Also potentially relevant: Ralf, or I should say, Dr. Jung, recently completed a PhD, which I'm sure will have a lot more fascinating material for those interested in this paper. I'm hoping to find time myself to read it, but I seem to spend too much time on sites like Hacker News...
Note that this isn't about dereferencing x after free, which is understandably not valid. Rather the standard specifies that any use of the pointer's value itself is undefined after being used as an argument to free, even though syntactically free could not have altered that.
This special behavior is also specifically applied to FILE* pointers after fclose() has been called on them.
If there is some historical reason / architecture that could explain this part of the specification I would be interested to hear the rationale, this has been present in mostly the same wording since C89.
So, in effect, guaranteeing that the results of two mallocs can never alias each other, while allowing the implementation to reuse freed memory, requires semantically adjusting the value of a pointer to a unique, unaddressable value.
[1] I think, but I'm not sure which versions of C/C++ added this guarantee
It seems like they could have just said: malloc won't give you a pointer that overlaps with the storage of any live malloc'd object. Such a malloc is implementable without too much trouble. But instead, they gave a stronger guarantee--that all malloc'd pointers would be "unique". It would be unboundedly burdensome on the implementation to meet this property, so what do they do? Update the standard to offer the achievable guarantee? No! They add a new rule, ensuring that it's impossible to observe that the stronger guarantee is not met without doing something "illegal". Instead of getting their act together, they have elected to punish whistleblowers.
On second thought, the choice they've made isn't as sadistic as it sounds. I was thinking of the standard as a contract between the language implementor and the programmer, but actually it is a contract between the language implementor, the programmer, and arbitrarily many other programmers. The stance they have chosen mandates a social convention, that the names of the dead will never be spoken. If everyone builds their APIs with this covenant in mind, it makes it possible to use pointers as unique ids (for whatever that's worth). C has never had much in the way of widely-followed social conventions, so practically speaking, the only way to ensure everyone knows they can depend on other programmers behaving this way is for the compiler to flagellate anyone who steps out of line.
I feel like you should not need to carve out extra language in the standard to explain this. It's very clear that following *x is undefined after free(x). It's also clear from any reasonable understanding of malloc that x's numeric value might collide with a later allocation coincidentally. Why should that make "if (x)" undefined?
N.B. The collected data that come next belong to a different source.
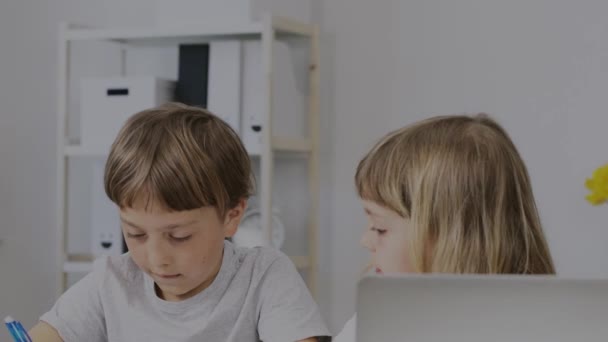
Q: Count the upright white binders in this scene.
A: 3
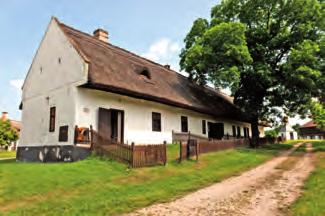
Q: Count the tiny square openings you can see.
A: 2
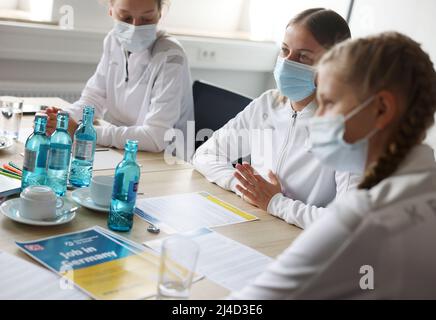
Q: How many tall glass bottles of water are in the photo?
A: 4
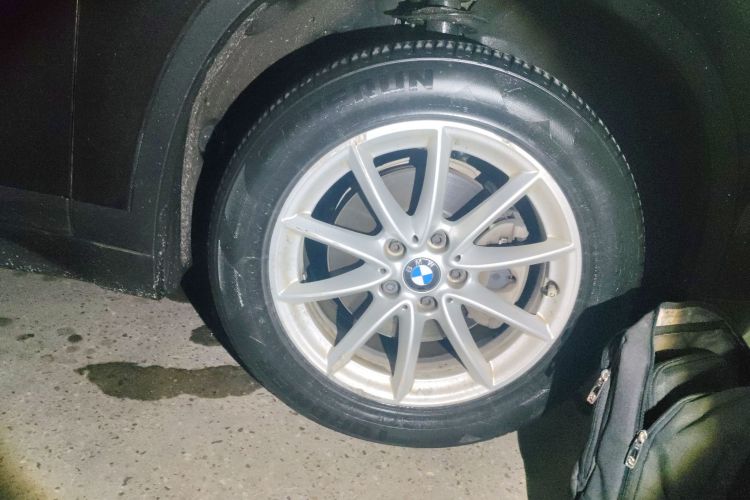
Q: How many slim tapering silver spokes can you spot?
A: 10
It's true that the result of "if (x == y)" would depend on coincidences lining up and you should not rely on either one. Calling any evaluation of x "undefined" seems much more extreme than that though.
At first glance, it does some like an unnecessarily gratuitous instance of undefined behavior. However... what could you actually meaningfully do with a pointer to freed memory anyways? You clearly can't dereference it. The only pointers you can compare it to are other pointers to the now-freed object (cross-object pointer comparisons are UB in C) and NULL. But if you were going to compare it to NULL, it's presumably to guard against a dereference, so you'd end up UB anyways if you didn't overwrite it to NULL in the first place, at which point it's not being compared with anything anymore.
Let's say you have two pointers that are sometimes unique and sometimes aliases. Maybe they mean semantically different things but they happen to be the same for some cases, and different in others. They always are on the heap. You want to clean them up when your function exits, freeing them both, or once if they are not unique.
free(p);
if (p != q)
free(q);
Believe it or not I have written something like this, although with integer file descriptors being closed rather than heap buffers freed. eg. Maybe some fds are passed for both reading or writing, or sometimes you have a unique fd for each, but it all needs to hit close(2).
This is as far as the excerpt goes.